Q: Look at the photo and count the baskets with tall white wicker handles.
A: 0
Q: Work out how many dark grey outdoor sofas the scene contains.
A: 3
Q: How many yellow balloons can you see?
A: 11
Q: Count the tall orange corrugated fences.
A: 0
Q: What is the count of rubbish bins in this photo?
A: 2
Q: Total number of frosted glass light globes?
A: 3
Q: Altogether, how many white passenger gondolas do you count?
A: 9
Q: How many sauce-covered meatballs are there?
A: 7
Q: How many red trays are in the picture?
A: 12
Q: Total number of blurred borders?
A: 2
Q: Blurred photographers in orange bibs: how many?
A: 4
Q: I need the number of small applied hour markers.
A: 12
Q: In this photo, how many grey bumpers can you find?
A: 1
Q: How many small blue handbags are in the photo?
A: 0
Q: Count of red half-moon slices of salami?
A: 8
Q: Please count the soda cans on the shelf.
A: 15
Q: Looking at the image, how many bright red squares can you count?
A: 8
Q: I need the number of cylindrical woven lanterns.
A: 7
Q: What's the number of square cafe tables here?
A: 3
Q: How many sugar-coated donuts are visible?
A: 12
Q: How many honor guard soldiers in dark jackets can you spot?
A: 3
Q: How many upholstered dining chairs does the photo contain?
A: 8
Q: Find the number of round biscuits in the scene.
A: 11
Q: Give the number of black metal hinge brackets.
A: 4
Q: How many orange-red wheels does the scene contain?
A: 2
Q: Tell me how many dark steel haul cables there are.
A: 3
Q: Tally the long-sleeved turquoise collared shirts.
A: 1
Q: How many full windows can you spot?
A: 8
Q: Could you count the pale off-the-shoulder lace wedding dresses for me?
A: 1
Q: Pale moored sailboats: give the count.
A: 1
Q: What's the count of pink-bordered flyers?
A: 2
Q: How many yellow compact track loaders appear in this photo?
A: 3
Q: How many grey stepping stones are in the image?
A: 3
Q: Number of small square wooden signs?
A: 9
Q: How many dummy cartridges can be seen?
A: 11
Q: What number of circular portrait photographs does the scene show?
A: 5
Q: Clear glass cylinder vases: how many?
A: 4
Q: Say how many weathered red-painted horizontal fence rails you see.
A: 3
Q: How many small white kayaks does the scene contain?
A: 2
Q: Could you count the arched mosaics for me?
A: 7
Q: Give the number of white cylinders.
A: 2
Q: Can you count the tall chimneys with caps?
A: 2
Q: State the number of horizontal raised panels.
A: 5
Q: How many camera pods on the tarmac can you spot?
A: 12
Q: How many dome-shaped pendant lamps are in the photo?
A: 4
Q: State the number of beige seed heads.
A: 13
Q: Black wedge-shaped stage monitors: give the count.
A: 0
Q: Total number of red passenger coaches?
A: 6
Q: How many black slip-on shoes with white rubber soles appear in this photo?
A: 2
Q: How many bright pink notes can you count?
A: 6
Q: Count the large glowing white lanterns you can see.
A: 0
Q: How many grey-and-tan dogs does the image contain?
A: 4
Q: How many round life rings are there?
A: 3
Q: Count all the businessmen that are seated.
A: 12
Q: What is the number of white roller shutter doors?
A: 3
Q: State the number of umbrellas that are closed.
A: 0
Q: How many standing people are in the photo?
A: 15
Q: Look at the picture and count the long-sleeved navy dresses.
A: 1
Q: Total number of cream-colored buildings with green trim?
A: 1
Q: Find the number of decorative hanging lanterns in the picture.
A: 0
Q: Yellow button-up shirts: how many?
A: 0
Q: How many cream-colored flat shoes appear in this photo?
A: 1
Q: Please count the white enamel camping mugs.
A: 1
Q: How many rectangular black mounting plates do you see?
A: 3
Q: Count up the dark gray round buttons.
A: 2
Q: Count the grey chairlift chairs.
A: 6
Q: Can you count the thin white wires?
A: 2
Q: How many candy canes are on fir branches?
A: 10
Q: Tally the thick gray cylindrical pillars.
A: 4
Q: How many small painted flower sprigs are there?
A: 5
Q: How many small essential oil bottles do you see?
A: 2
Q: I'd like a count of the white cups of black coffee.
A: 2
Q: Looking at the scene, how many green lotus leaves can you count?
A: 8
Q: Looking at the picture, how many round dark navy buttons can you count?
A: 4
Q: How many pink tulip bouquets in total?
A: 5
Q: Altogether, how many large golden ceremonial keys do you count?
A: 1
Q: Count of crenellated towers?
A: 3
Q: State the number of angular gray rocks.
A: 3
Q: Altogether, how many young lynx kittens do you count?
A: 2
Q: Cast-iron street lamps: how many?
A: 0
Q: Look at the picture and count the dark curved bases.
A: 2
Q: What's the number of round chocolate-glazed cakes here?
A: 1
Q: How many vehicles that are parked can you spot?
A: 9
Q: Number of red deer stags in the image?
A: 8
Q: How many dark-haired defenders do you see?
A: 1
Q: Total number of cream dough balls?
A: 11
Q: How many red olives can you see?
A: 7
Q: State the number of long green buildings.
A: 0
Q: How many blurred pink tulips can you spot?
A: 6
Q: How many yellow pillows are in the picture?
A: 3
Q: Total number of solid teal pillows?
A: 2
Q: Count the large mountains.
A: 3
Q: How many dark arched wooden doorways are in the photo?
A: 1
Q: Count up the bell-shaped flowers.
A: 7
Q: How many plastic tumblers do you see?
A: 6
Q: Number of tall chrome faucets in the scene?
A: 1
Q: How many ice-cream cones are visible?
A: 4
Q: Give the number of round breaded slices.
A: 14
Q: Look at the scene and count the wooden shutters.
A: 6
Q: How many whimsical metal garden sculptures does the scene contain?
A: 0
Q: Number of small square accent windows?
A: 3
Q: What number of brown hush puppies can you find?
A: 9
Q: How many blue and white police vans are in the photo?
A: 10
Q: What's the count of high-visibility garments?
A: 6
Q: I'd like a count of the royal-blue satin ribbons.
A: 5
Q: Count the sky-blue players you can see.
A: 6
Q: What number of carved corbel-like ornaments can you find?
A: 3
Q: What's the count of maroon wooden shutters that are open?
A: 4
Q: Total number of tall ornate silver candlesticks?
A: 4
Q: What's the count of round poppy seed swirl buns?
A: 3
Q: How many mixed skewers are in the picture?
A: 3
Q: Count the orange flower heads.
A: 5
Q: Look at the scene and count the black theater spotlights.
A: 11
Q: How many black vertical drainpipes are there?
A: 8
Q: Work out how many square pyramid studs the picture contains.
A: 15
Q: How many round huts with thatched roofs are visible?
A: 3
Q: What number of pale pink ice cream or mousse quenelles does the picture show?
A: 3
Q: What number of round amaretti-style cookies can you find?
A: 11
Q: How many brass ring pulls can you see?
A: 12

_Task to complete_: Write out the whole listing once more, exactly as it reads.

_Answer to the exercise_:
Q: Look at the photo and count the baskets with tall white wicker handles.
A: 0
Q: Work out how many dark grey outdoor sofas the scene contains.
A: 3
Q: How many yellow balloons can you see?
A: 11
Q: Count the tall orange corrugated fences.
A: 0
Q: What is the count of rubbish bins in this photo?
A: 2
Q: Total number of frosted glass light globes?
A: 3
Q: Altogether, how many white passenger gondolas do you count?
A: 9
Q: How many sauce-covered meatballs are there?
A: 7
Q: How many red trays are in the picture?
A: 12
Q: Total number of blurred borders?
A: 2
Q: Blurred photographers in orange bibs: how many?
A: 4
Q: I need the number of small applied hour markers.
A: 12
Q: In this photo, how many grey bumpers can you find?
A: 1
Q: How many small blue handbags are in the photo?
A: 0
Q: Count of red half-moon slices of salami?
A: 8
Q: Please count the soda cans on the shelf.
A: 15
Q: Looking at the image, how many bright red squares can you count?
A: 8
Q: I need the number of cylindrical woven lanterns.
A: 7
Q: What's the number of square cafe tables here?
A: 3
Q: How many sugar-coated donuts are visible?
A: 12
Q: How many honor guard soldiers in dark jackets can you spot?
A: 3
Q: How many upholstered dining chairs does the photo contain?
A: 8
Q: Find the number of round biscuits in the scene.
A: 11
Q: Give the number of black metal hinge brackets.
A: 4
Q: How many orange-red wheels does the scene contain?
A: 2
Q: Tell me how many dark steel haul cables there are.
A: 3
Q: Tally the long-sleeved turquoise collared shirts.
A: 1
Q: How many full windows can you spot?
A: 8
Q: Could you count the pale off-the-shoulder lace wedding dresses for me?
A: 1
Q: Pale moored sailboats: give the count.
A: 1
Q: What's the count of pink-bordered flyers?
A: 2
Q: How many yellow compact track loaders appear in this photo?
A: 3
Q: How many grey stepping stones are in the image?
A: 3
Q: Number of small square wooden signs?
A: 9
Q: How many dummy cartridges can be seen?
A: 11
Q: What number of circular portrait photographs does the scene show?
A: 5
Q: Clear glass cylinder vases: how many?
A: 4
Q: Say how many weathered red-painted horizontal fence rails you see.
A: 3
Q: How many small white kayaks does the scene contain?
A: 2
Q: Could you count the arched mosaics for me?
A: 7
Q: Give the number of white cylinders.
A: 2
Q: Can you count the tall chimneys with caps?
A: 2
Q: State the number of horizontal raised panels.
A: 5
Q: How many camera pods on the tarmac can you spot?
A: 12
Q: How many dome-shaped pendant lamps are in the photo?
A: 4
Q: State the number of beige seed heads.
A: 13
Q: Black wedge-shaped stage monitors: give the count.
A: 0
Q: Total number of red passenger coaches?
A: 6
Q: How many black slip-on shoes with white rubber soles appear in this photo?
A: 2
Q: How many bright pink notes can you count?
A: 6
Q: Count the large glowing white lanterns you can see.
A: 0
Q: How many grey-and-tan dogs does the image contain?
A: 4
Q: How many round life rings are there?
A: 3
Q: Count all the businessmen that are seated.
A: 12
Q: What is the number of white roller shutter doors?
A: 3
Q: State the number of umbrellas that are closed.
A: 0
Q: How many standing people are in the photo?
A: 15
Q: Look at the picture and count the long-sleeved navy dresses.
A: 1
Q: Total number of cream-colored buildings with green trim?
A: 1
Q: Find the number of decorative hanging lanterns in the picture.
A: 0
Q: Yellow button-up shirts: how many?
A: 0
Q: How many cream-colored flat shoes appear in this photo?
A: 1
Q: Please count the white enamel camping mugs.
A: 1
Q: How many rectangular black mounting plates do you see?
A: 3
Q: Count up the dark gray round buttons.
A: 2
Q: Count the grey chairlift chairs.
A: 6
Q: Can you count the thin white wires?
A: 2
Q: How many candy canes are on fir branches?
A: 10
Q: Tally the thick gray cylindrical pillars.
A: 4
Q: How many small painted flower sprigs are there?
A: 5
Q: How many small essential oil bottles do you see?
A: 2
Q: I'd like a count of the white cups of black coffee.
A: 2
Q: Looking at the scene, how many green lotus leaves can you count?
A: 8
Q: Looking at the picture, how many round dark navy buttons can you count?
A: 4
Q: How many pink tulip bouquets in total?
A: 5
Q: Altogether, how many large golden ceremonial keys do you count?
A: 1
Q: Count of crenellated towers?
A: 3
Q: State the number of angular gray rocks.
A: 3
Q: Altogether, how many young lynx kittens do you count?
A: 2
Q: Cast-iron street lamps: how many?
A: 0
Q: Look at the picture and count the dark curved bases.
A: 2
Q: What's the number of round chocolate-glazed cakes here?
A: 1
Q: How many vehicles that are parked can you spot?
A: 9
Q: Number of red deer stags in the image?
A: 8
Q: How many dark-haired defenders do you see?
A: 1
Q: Total number of cream dough balls?
A: 11
Q: How many red olives can you see?
A: 7
Q: State the number of long green buildings.
A: 0
Q: How many blurred pink tulips can you spot?
A: 6
Q: How many yellow pillows are in the picture?
A: 3
Q: Total number of solid teal pillows?
A: 2
Q: Count the large mountains.
A: 3
Q: How many dark arched wooden doorways are in the photo?
A: 1
Q: Count up the bell-shaped flowers.
A: 7
Q: How many plastic tumblers do you see?
A: 6
Q: Number of tall chrome faucets in the scene?
A: 1
Q: How many ice-cream cones are visible?
A: 4
Q: Give the number of round breaded slices.
A: 14
Q: Look at the scene and count the wooden shutters.
A: 6
Q: How many whimsical metal garden sculptures does the scene contain?
A: 0
Q: Number of small square accent windows?
A: 3
Q: What number of brown hush puppies can you find?
A: 9
Q: How many blue and white police vans are in the photo?
A: 10
Q: What's the count of high-visibility garments?
A: 6
Q: I'd like a count of the royal-blue satin ribbons.
A: 5
Q: Count the sky-blue players you can see.
A: 6
Q: What number of carved corbel-like ornaments can you find?
A: 3
Q: What's the count of maroon wooden shutters that are open?
A: 4
Q: Total number of tall ornate silver candlesticks?
A: 4
Q: What's the count of round poppy seed swirl buns?
A: 3
Q: How many mixed skewers are in the picture?
A: 3
Q: Count the orange flower heads.
A: 5
Q: Look at the scene and count the black theater spotlights.
A: 11
Q: How many black vertical drainpipes are there?
A: 8
Q: Work out how many square pyramid studs the picture contains.
A: 15
Q: How many round huts with thatched roofs are visible?
A: 3
Q: What number of pale pink ice cream or mousse quenelles does the picture show?
A: 3
Q: What number of round amaretti-style cookies can you find?
A: 11
Q: How many brass ring pulls can you see?
A: 12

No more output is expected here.